| TASK PROMPT |
The expected answer is every line of the material that contains the word "many".

| AVAILABLE RECORDS |
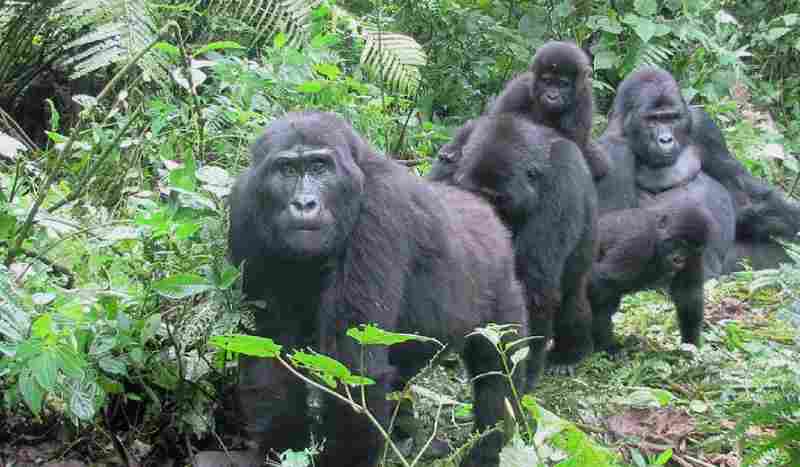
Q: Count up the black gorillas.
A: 5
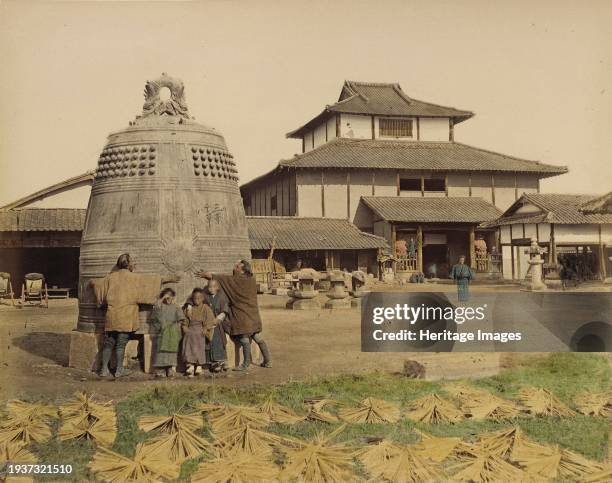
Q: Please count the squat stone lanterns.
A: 3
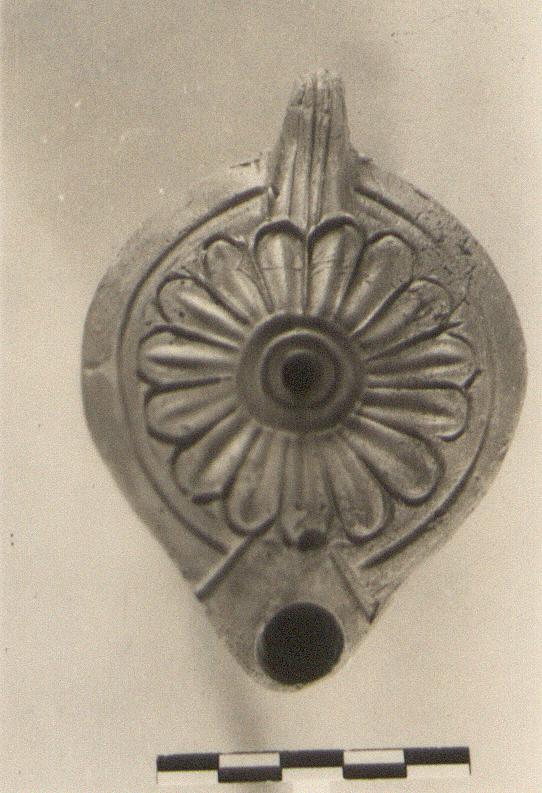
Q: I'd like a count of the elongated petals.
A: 15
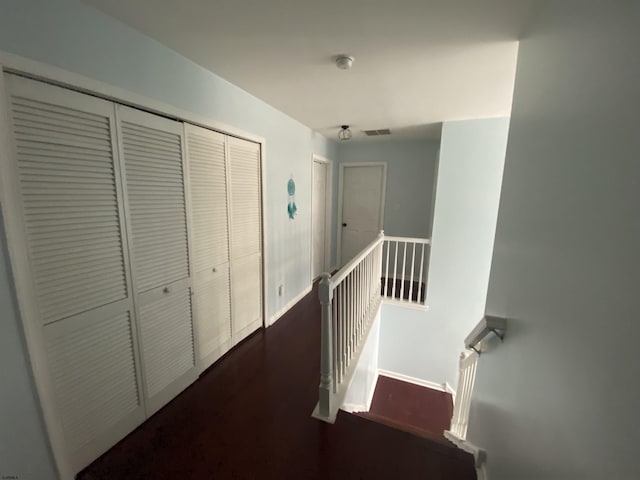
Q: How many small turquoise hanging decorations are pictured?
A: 1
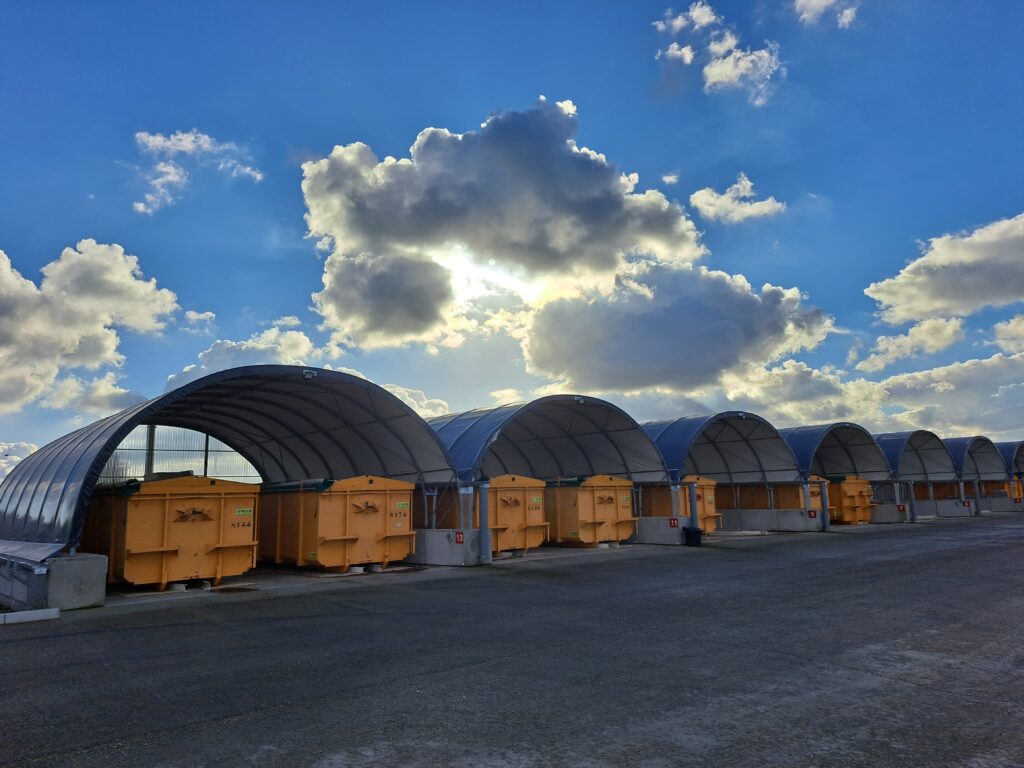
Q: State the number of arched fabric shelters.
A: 7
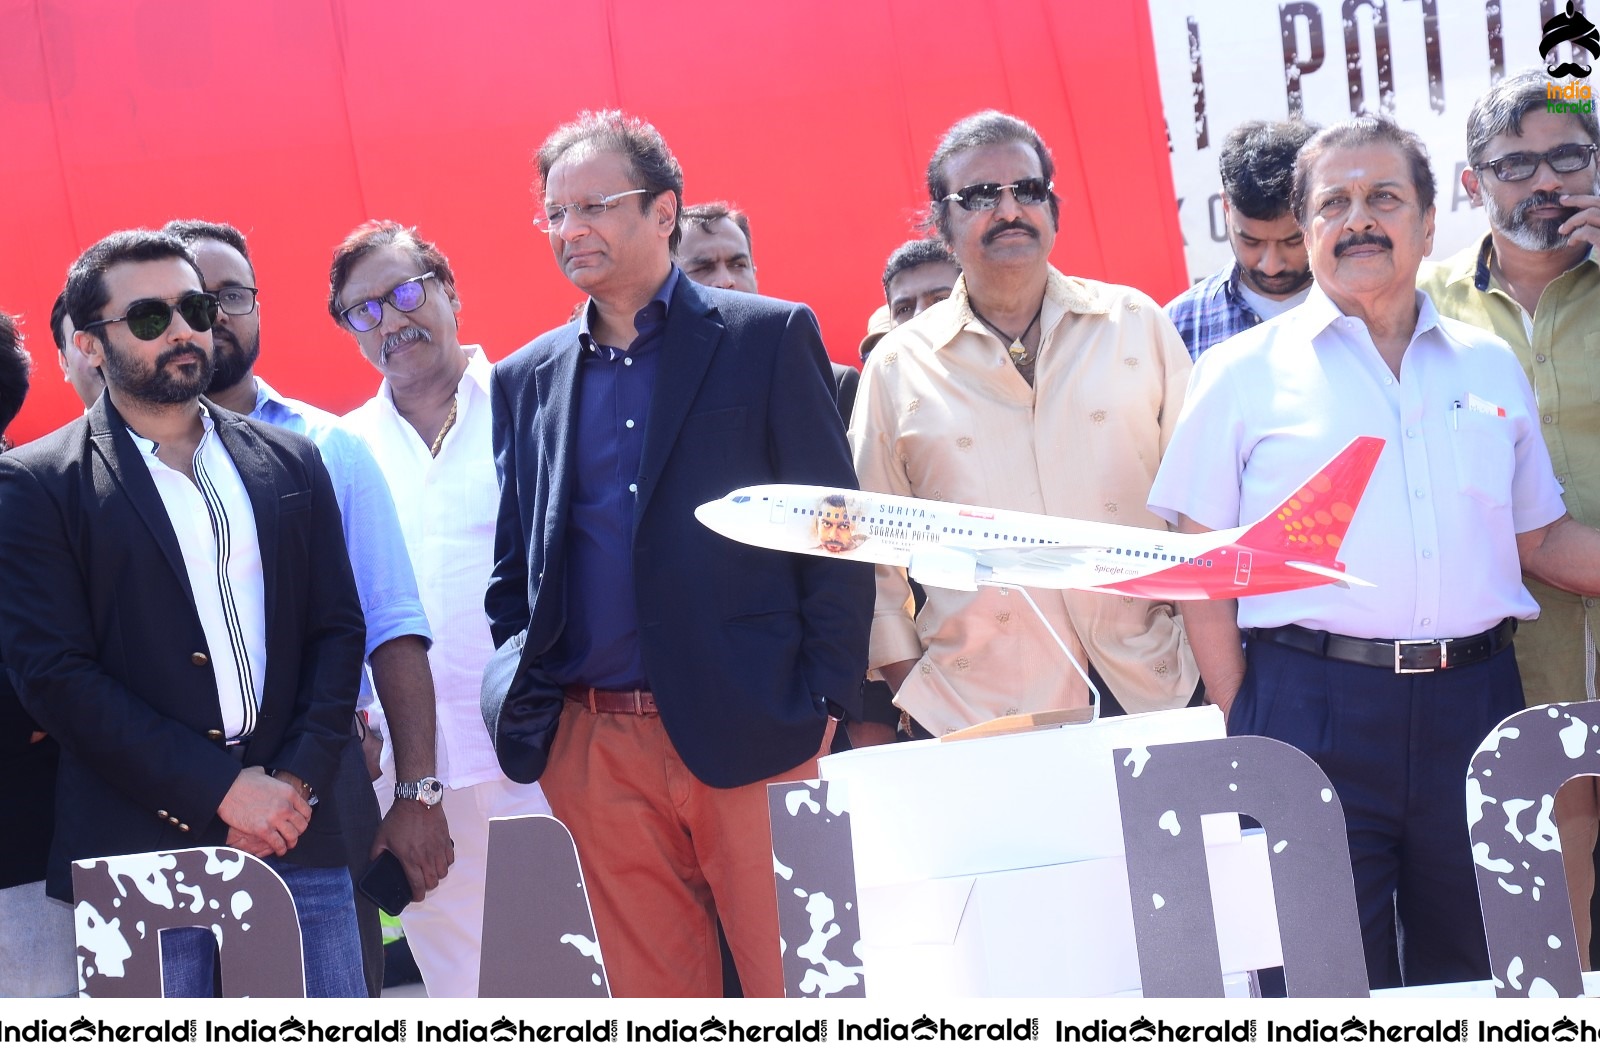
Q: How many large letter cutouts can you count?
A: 5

| OUTPUT |
Q: How many small turquoise hanging decorations are pictured?
Q: How many large letter cutouts can you count?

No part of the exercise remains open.